Many of these conditions are record-setting, or the worst of their kind in decades and sometimes centuries. And climate projections threaten to make matters worse. What this means is that it is possible that the global food market is about to witness an unusual amount of stress. It is not entirely clear if the market is prepared for it, or even if nations have the capacity to adequately respond.
Impact on U.S. assistance and diplomacy
Food, for better or worse, is also used as a form of diplomacy. For example, the U.S. Agency for International Development’s Food for Peace program has sent 106 million metric tons to the hungry of the world, feeding billions of people and saving countless lives. The program depends on the unparalleled productivity of American farmers and the American agricultural system. Without this vast system there would be no Food for Peace program, or any of the other food assistance programs either run by the U.S. government, or heavily supported by the U.S. such as the UN’s World Food Program.

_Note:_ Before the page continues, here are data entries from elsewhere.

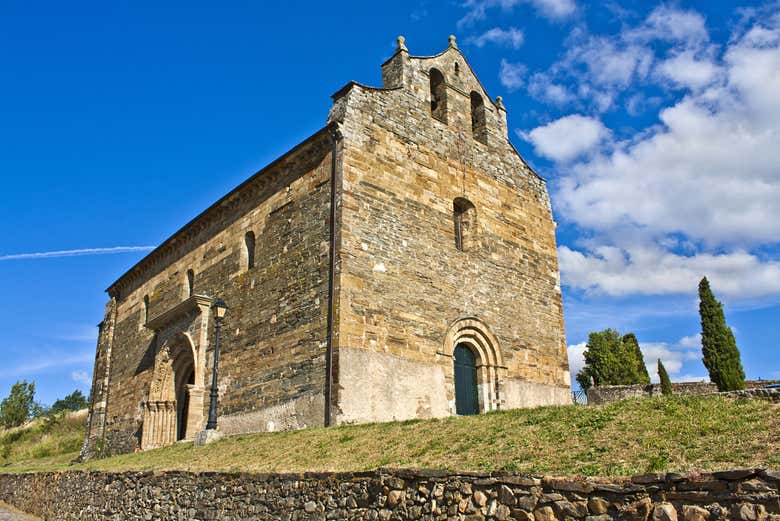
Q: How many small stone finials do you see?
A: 3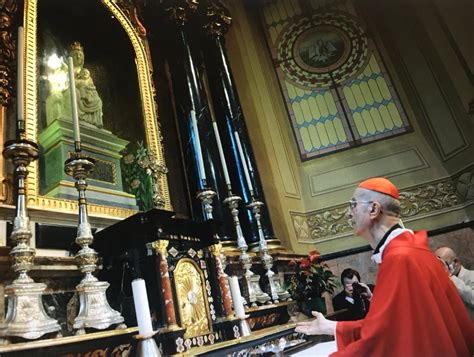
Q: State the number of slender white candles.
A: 5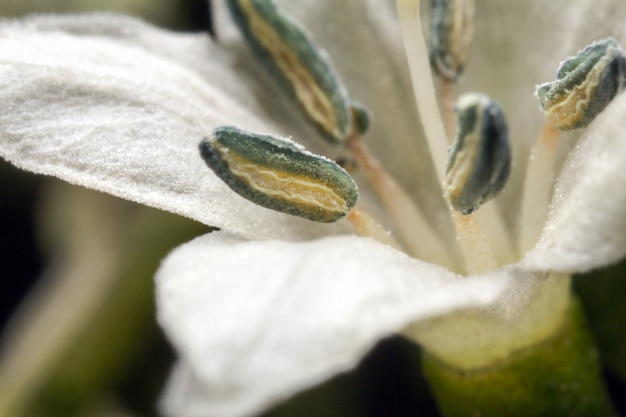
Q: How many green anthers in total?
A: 5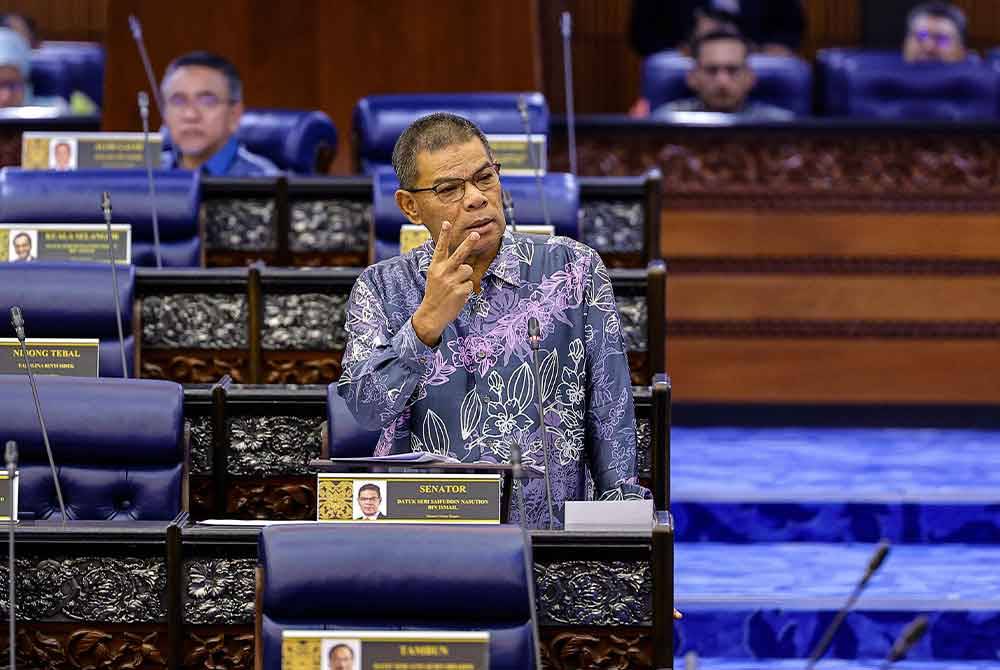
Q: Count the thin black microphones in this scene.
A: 12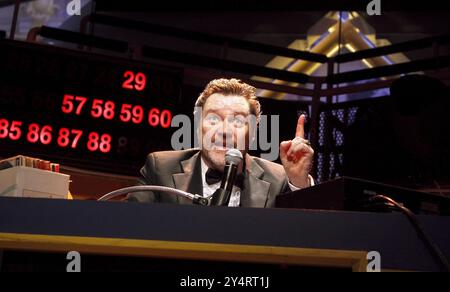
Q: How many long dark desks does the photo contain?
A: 1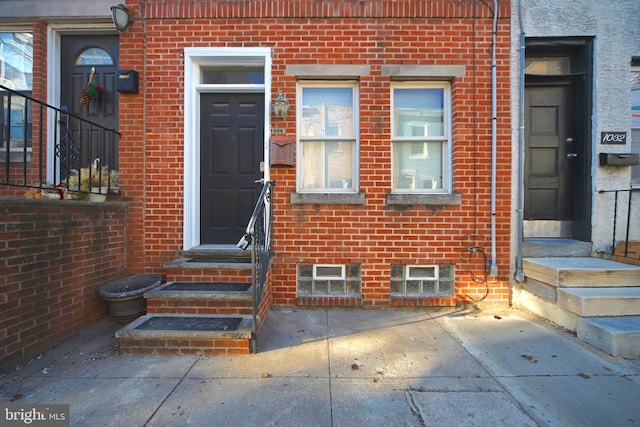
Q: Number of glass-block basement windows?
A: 2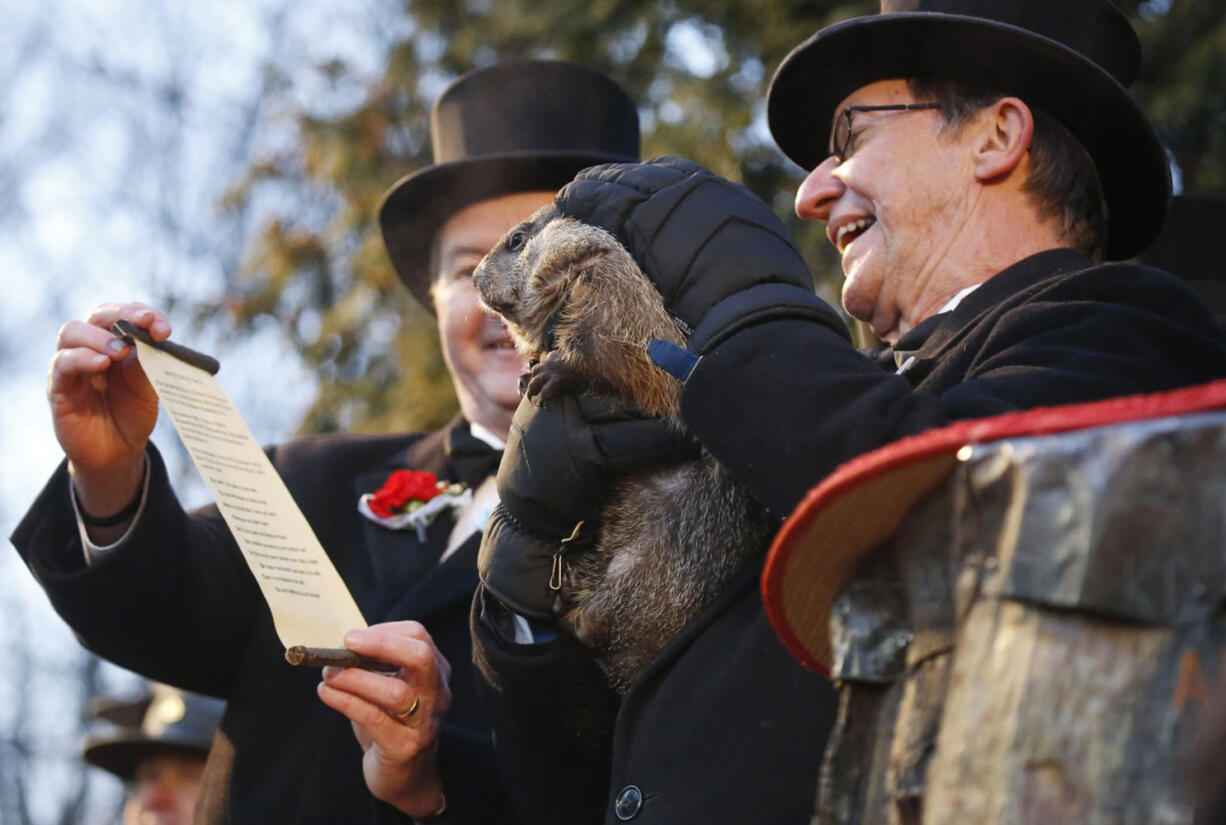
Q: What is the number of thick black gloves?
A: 2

On average, American food aid provides 60 percent of the world’s food aid, feeding millions of desperately hungry people every year. This means that in addition to facing an increasing risk from lower crop and animal stock yields and global food market shocks, the U.S. may also be limiting its ability to respond rapidly to global disasters, including global food crises. This is bad news for the global poor, and for U.S. diplomacy.
Climate insecurity is a global security threat
In short, climate insecurity is a global security threat. Unprecedented droughts in the U.S., which according to many climate projections are expected to occur more and more often in the future, threaten both national health and global food security, which could lead to significant instability in key strategic regions of the world. The pattern of extreme weather events across the globe compound the problem. The worrying thing is that these conditions could be the new normal.